Лакеи отдернули драпри на одном из окон Серебряного зала, распахнули створки, приходящиеся почти вровень с землей, и Клаус-Генрих с Иммой подошли к открытому окну, ибо ночь была теплая, весенняя. Возле них в чинной позе, с достойным видом восседал пес Персеваль и тоже смотрел вниз.

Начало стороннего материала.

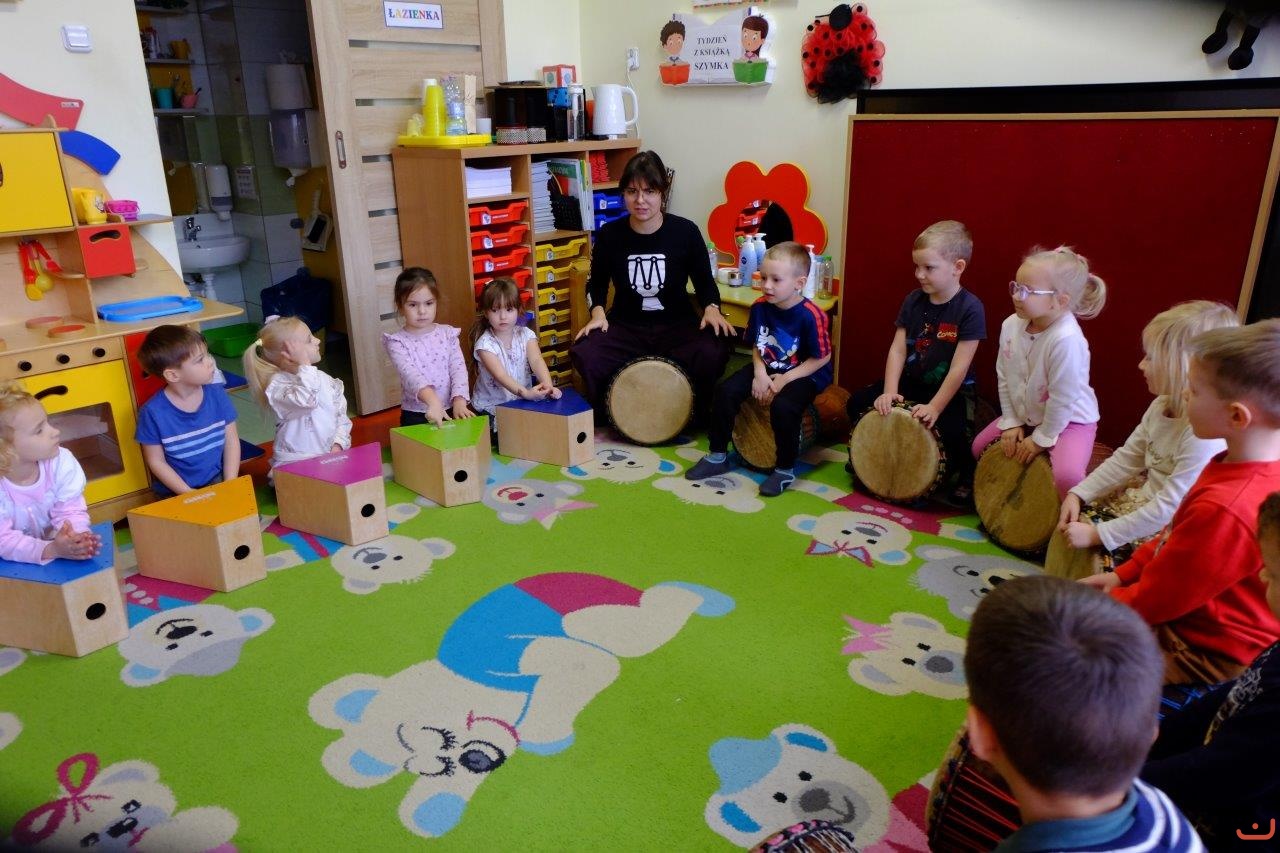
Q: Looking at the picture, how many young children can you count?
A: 12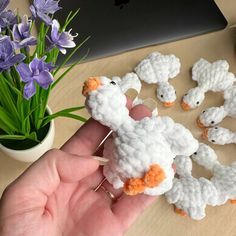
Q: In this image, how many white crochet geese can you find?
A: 8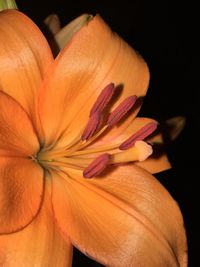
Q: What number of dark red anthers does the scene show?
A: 5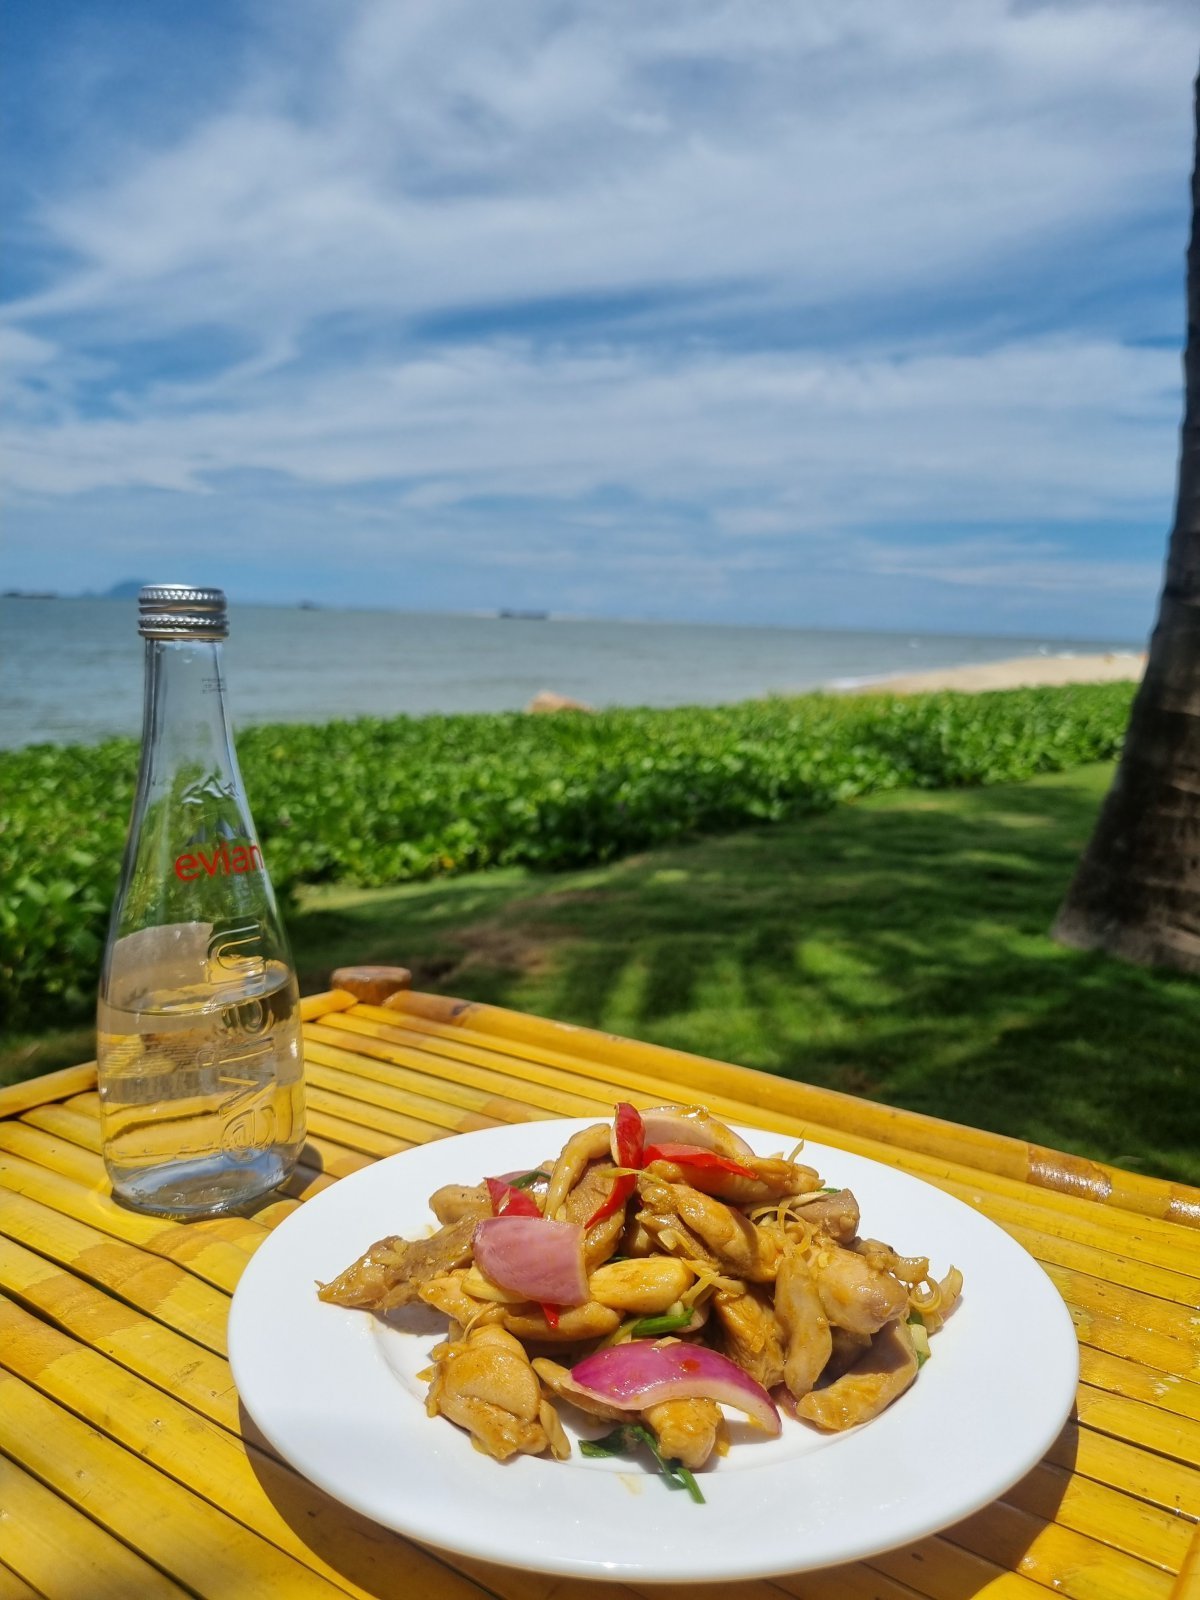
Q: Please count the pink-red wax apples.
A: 0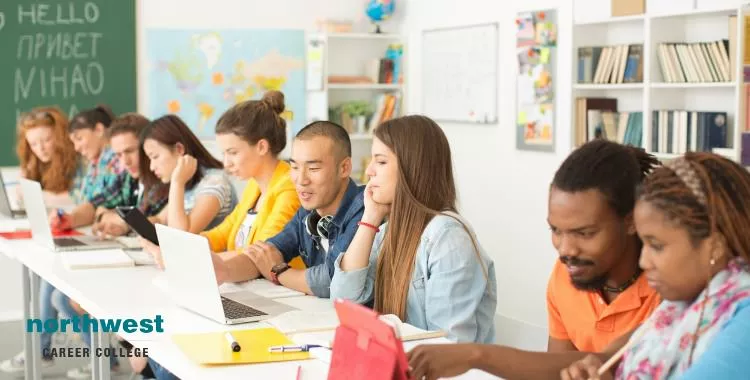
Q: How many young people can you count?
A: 9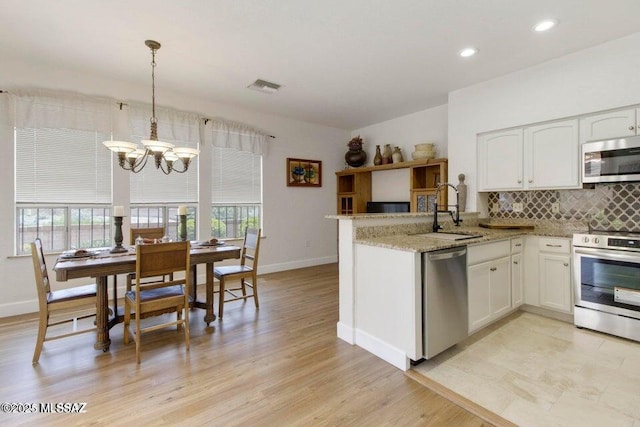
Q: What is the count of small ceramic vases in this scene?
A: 3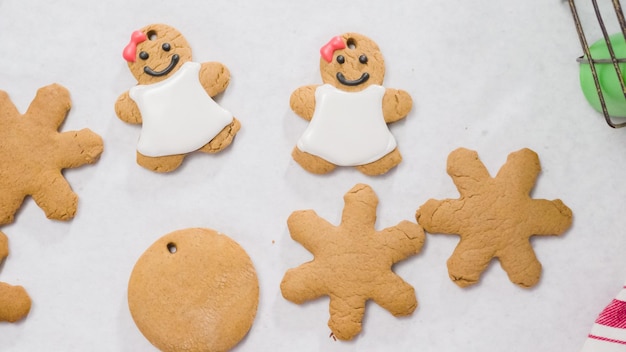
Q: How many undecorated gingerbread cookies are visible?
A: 5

Все столичные оркестры играли на ярко иллюминованной, полной народу площади, и факелы шествующих мимо замка студентов озаряли поднятые лица дымно багровым светом. Раздался взрыв ликования, когда новобрачные показались у окна. Они кланялись и благодарили. А потом постояли еще немного, глядя на толпу и показывая себя ей. И народу было видно, как они шевелят губами, разговаривая между собой. Вот что они говорили:
— Прислушайся, Имма, как они благодарны нам за то, что мы не забыли об их нуждах и тяготах. Сколько же их собралось! И все стоят и приветствуют нас. Конечно, много среди них негодных людей, многие рады надуть ближнего, и для них великое благо быть поднятыми над повседневностью с ее прозой. А если вдобавок они видят, что мы не забываем об их нуждах и тяготах, благодарность их не знает границ.
— Но до чего же мы с вами, принц, глупы и беспомощны, одни-одинешеньки на высотах человечества, как, говорят, выражался доктор Юбербейн. Ведь мы ровно ничего не знаем о жизни!
— Ровно ничего, крошка Имма? А что же тогда внушило тебе доверие ко мне и меня принудило всерьез заняться вопросами общественного блага? Разве тот, кто узнал любовь, ничего не знает о жизни? Пускай же впредь делом нашей жизни будет то и другое вместе — высокий удел и любовь — нелегкое, суровое счастье.